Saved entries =
+++

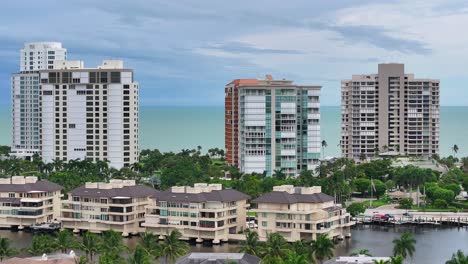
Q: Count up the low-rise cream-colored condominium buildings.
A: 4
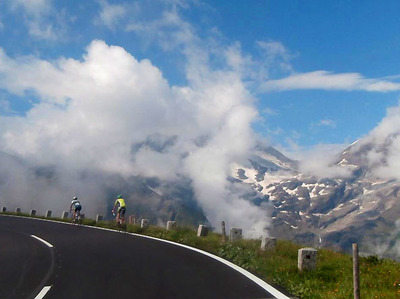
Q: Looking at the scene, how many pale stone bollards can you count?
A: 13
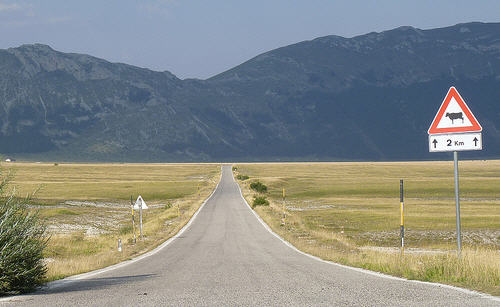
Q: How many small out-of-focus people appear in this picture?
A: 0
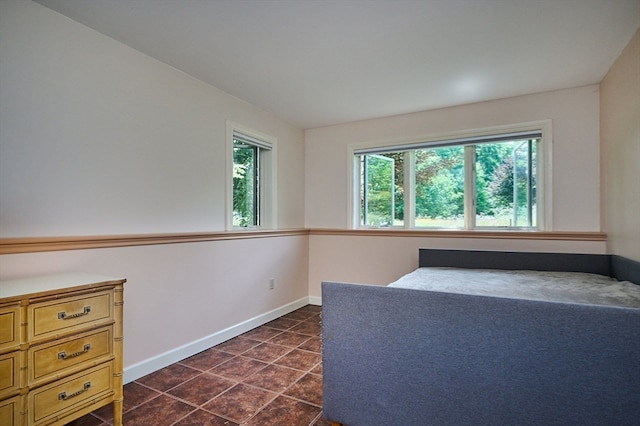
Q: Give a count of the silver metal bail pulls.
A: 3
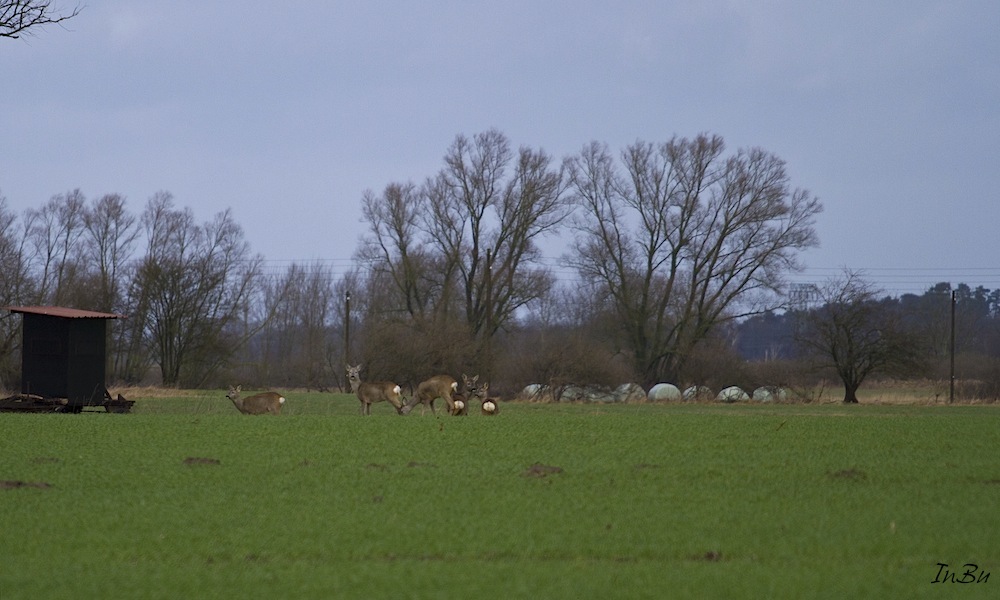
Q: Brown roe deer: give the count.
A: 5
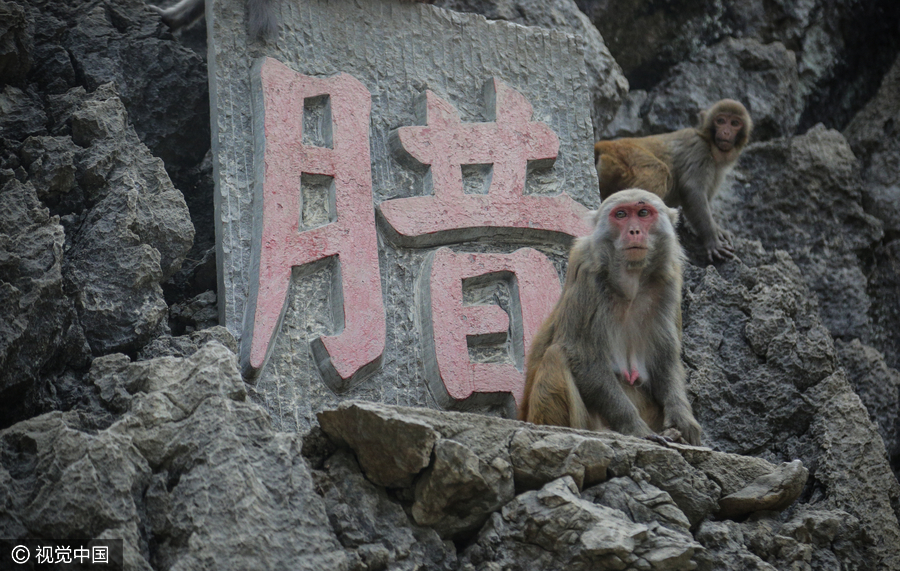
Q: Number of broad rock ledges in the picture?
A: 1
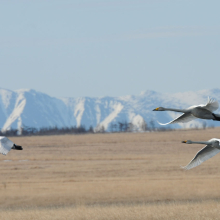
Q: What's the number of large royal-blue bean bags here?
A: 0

+++

PROBLEM DESCRIPTION = Reproduce each line of the records above, exactly and without pictures.

ANSWER SECTION =
Q: Count up the low-rise cream-colored condominium buildings.
A: 4
Q: Looking at the scene, how many pale stone bollards can you count?
A: 13
Q: How many small out-of-focus people appear in this picture?
A: 0
Q: Give a count of the silver metal bail pulls.
A: 3
Q: Brown roe deer: give the count.
A: 5
Q: Number of broad rock ledges in the picture?
A: 1
Q: What's the number of large royal-blue bean bags here?
A: 0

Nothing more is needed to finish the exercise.